Transição da nova jornada
A transição estabelecida pela PEC prevê que, após 60 dias da sua promulgação, a jornada será reduzida para 42 horas semanais, com a condição de que os trabalhadores tenham dois dias de descanso por semana, sendo um deles preferencialmente aos domingos. Após 12 meses com a jornada de 42 horas, a redução para 40 horas será definitiva.

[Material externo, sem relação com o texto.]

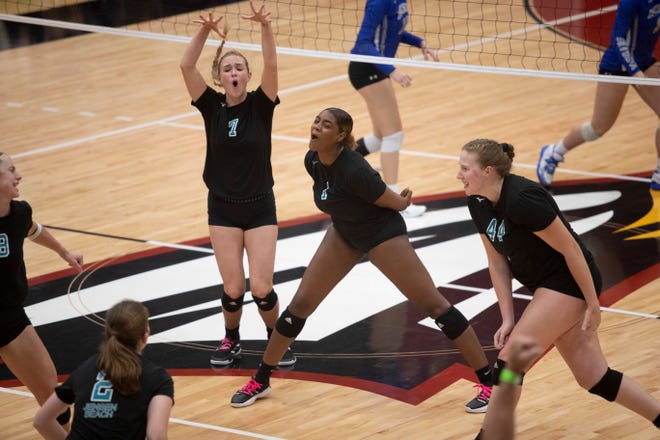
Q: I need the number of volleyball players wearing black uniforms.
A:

Qualidade de vida vs. custos econômicos
Embora a intenção de melhorar a qualidade de vida do trabalhador seja bem recebida, especialistas alertam para os custos que essa mudança pode trazer ao país. Antes de implementar essa redução na jornada, seria necessário enfrentar problemas estruturais como a elevada carga tributária e a baixa produtividade da força de trabalho no Brasil.
Consequências para o setor produtivo
Com a nova legislação, os empregadores brasileiros enfrentarão um dilema: pagar os mesmos salários por menos horas trabalhadas, o que pode levar ao aumento dos custos de produção. Isso pode resultar em menos empregos formais, uma maior informalidade e uma diminuição na arrecadação previdenciária.
Impacto na inflação e na competitividade
A equação de menos horas trabalhadas com o mesmo salário pode provocar um aumento da inflação. O encarecimento da produção, que afeta a competitividade das empresas, pode ser repassado ao consumidor, elevando os preços de bens e serviços.
Comparação com países desenvolvidos
Muitos argumentam que o Brasil está seguindo o exemplo de países desenvolvidos que reduziram suas jornadas de trabalho, como Alemanha e Dinamarca. No entanto, é essencial lembrar que essas nações alcançaram tal redução após se tornarem economicamente robustas e tecnologicamente avançadas, algo que o Brasil ainda busca.
O futuro da proposta no Senado é incerto, e muitos questionam se haverá disposição para reverter ou modificar a decisão. Enquanto isso, pequenos e médios empreendedores continuarão a trabalhar sob a pressão de um sistema econômico desafiador.